DISPERSI Tutte iniziative volte al contenimento della dispersione scolastica, un fenomeno che in Italia interessa il 13.6% di chi ha tra 18 e 24 anni a fronte di una media Ue che si attesta al 10% circa e di un target comunitario da raggiungere del 9%. A Vigevano e in Lomellina nell’ambito del Pnrr a questo è stato destinato oltre un milione di euro, suddiviso tra istituti tecnici e comprensivi, con i progetti che nella maggior parte dei casi saranno attivati nell’anno scolastico appena iniziato, 2023-2024, con attività di mentoring uno a uno, di recupero e rafforzamento delle competenze di base, di potenziamento dell’offerta formativa.
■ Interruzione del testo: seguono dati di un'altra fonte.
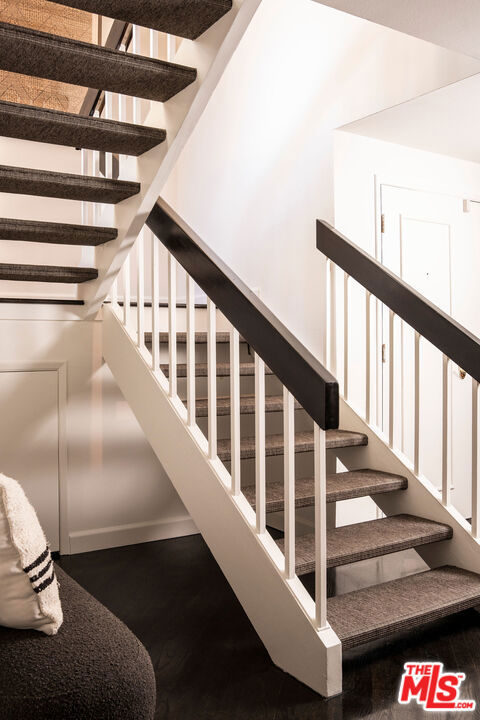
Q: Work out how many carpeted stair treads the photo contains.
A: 13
Progetti la cui messa a terra rappresenta una sfida ardua per scuole che hanno organici ridotti e con posti vacanti; alla scuola servono skills sempre più specifiche e una formazione sempre più approfondita, ma fino a oggi si poteva diventare insegnanti un po’ per caso, un po’ per convenienza, soprattutto senza che nessuno verificasse le capacità didattiche e pedagogiche o fornisse una preparazione specifica al lavoro da svolgere in classe. Lo scorso 2 agosto è stato firmato un Decreto, atteso da oltre un anno e previsto dal Pnrr, che istituisce un percorso d’accesso alla professione. «Grazie a queste misure avremo una nuova generazione di insegnanti fortemente strutturati – ha commentato il ministro dell’Istruzione Giuseppe Valditara – con alle spalle un importante percorso di formazione disciplinare e pedagogica e meccanismi di valutazione che garantiranno l’efficacia didattica». Gli aspiranti docenti dovranno conseguire 60 cfu aggiuntivi, ridotti a 30 o 36 per chi ha un servizio di almeno tre anni o ne ha ottenuti 24 in base alle regole precedenti. Non manca qualche perplessità, secondo Gavosto «pressioni diverse, ma convergenti, spiegano la delusione: degli atenei, che puntano a fare ciascuno a modo suo, mentre è chiaro che un docente andrebbe formato allo stesso modo in ogni parte del Paese; dei sindacati, che premono per l’assunzione del maggior numero degli oltre 200 mila precari, senza troppo badare a quale sia la loro formazione e se le loro capacità didattiche siano state verificate con serietà».